Un profond sentiment d’insécurité me saisit. Trahison. Pourquoi cela me touche-t-il autant ? L’annihilation de l’Irak, de la Syrie, de la Libye étaient des drames d’injustice et d’inhumanité, mais ils ne remettaient pas en cause mon équilibre émotionnel. Les massacres au Rwanda, au Yemen, en Bosnie et leur caractère génocidaire n’ont pas touché la même corde. « Excessif, obsédé » c’est vrai, quand l’oppresseur est juif cela me brule différemment, essentiellement.

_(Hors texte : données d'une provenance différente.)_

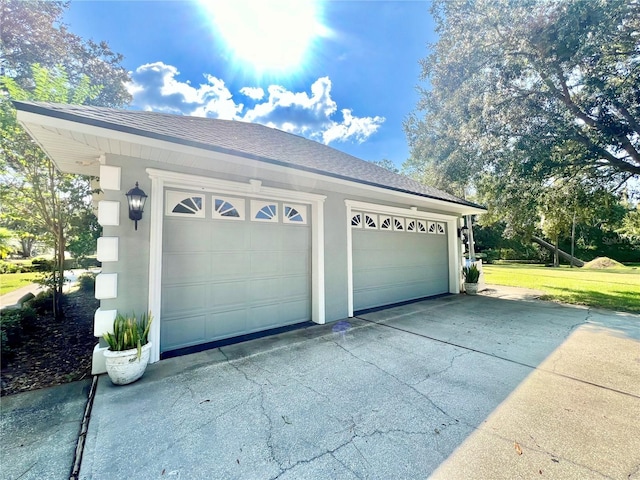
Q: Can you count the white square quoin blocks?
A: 6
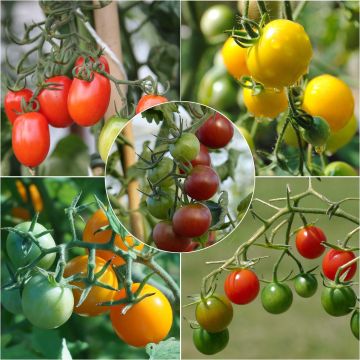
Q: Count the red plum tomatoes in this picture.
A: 6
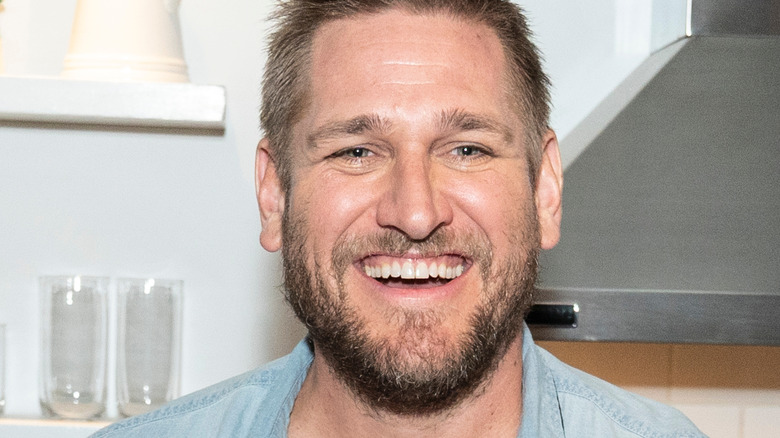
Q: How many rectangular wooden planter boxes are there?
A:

Enfant, je passais des heures dans la bibliothèque de mon père, perdu dans ces murs de livres qui étaient autant de mystères, promesses de découvertes et d’explication du monde. L’un d’entre eux m’a littéralement envahi, physiquement. Je ne m’en suis pas rendu compte sur le moment. Ce n’est que cinquante ans après que je comprends la violence qu’a été ma découverte de ce qu’on n’appelait pas encore la shoah. « Nous n’avons pas oublié »[1], c’était le titre de ce livre de photographies prises lors de la libération des camps de la mort en 1945 : corps squelettiques empilés, montagnes de lunettes, dentiers, chaussures et vêtements confisqués, cheveux rasés, double-pages de silhouettes hagardes, décharnées, humanités éteintes. Des regards qui ne posaient même plus de questions, et qui pourtant interrogeaient. Implacables.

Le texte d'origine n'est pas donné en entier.